The driving force behind the sisters was mother, Peg Talmadge. Abandoned by the girls' father when they were small, Peg endured the poverty of a single mother in the early 1900s and earned a meager living by doing an assortment of menial jobs, including doing laundry. Peg may not have had marketable skills, but she was a shrewd woman who taught her daughters that poverty was to be avoided at all costs. All three daughters paid attention.
Norma
Considered to be the most beautiful Talmadge, Norma entered moving pictures in 1909 at the Vitagraph Studios in Brooklyn. Between 1909 and 1916 Norma made well over 250 films.
In 1916 Norma married producer Joseph M. Schenck, who guided her career ever after. Together they formed the Norma Talmadge Film Corporation, which featured Norma in a seemingly endless series of immaculately produced hits.
In 1922, Schenck moved production to the west coast, where Norma joined Constance and brother-in-law Keaton, both of who were also under contract to Schenck. Norma's west coast productions were even more elaborate and glamorous and her public continued to adore her.

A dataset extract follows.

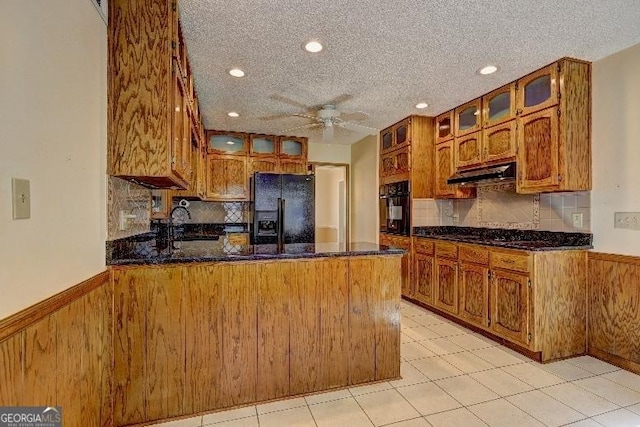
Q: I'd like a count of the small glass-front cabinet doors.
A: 9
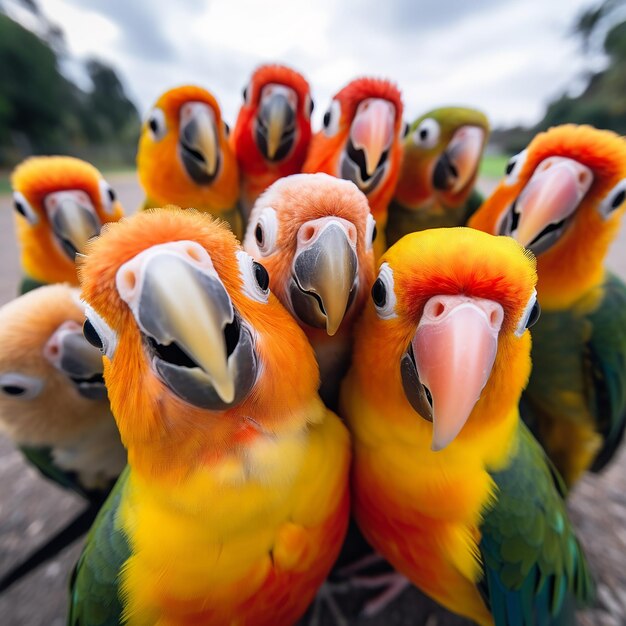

Nothing lasts forever. Norma and Schenck divorced (she had a flaming affair with Gilbert Roland and later married George Jessel before settling into a happy marriage with Dr. Carvel James). By the time sound films came in, Norma had been around for almost 20 years. She proved to have a more than adequate speaking voice in her few sound films, but the public had grown tired of her and, it seems, Norma had grown tired of them. The story goes that a retired Norma, when approached by still-loyal fans for an autograph, told them "get away dears. I don't need you anymore and you don't need me."
Kiki
Until just this week, I had never seen Norma act in a film. I knew her name and her face, but not her films. Luckily, Turner Classics decided to show "Kiki"(1926) and I finally got to see Norma in action!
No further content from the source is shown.